Find the word "does" below. Copy each line that has it.

┏━━

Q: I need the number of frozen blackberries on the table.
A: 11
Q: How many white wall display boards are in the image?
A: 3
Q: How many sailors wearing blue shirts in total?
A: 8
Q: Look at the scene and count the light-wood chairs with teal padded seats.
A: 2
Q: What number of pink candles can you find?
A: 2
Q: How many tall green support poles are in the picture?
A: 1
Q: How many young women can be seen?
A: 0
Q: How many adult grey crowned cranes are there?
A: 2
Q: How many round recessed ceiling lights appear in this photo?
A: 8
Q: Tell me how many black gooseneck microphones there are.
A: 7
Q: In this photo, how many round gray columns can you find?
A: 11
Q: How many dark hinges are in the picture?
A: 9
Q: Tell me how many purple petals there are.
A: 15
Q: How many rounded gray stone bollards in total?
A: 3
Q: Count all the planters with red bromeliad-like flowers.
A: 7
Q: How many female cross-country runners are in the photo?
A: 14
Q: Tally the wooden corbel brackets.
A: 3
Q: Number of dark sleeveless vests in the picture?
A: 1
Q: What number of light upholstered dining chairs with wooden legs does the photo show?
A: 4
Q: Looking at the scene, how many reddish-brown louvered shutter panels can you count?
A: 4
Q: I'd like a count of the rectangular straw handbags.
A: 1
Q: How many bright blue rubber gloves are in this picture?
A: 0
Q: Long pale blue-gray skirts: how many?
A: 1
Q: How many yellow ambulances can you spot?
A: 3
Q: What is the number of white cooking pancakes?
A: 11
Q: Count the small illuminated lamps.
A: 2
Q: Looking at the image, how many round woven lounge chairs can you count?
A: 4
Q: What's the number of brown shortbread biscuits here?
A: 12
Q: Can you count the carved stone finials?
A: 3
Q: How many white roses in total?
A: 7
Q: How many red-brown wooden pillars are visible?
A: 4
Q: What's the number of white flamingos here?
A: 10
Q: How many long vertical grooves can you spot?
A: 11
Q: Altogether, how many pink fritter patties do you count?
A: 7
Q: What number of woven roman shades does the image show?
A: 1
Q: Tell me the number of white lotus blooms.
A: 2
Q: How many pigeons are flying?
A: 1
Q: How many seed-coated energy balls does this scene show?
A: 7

┗━━

_TASK SOLUTION:_
Q: What number of light upholstered dining chairs with wooden legs does the photo show?
Q: What number of woven roman shades does the image show?
Q: How many seed-coated energy balls does this scene show?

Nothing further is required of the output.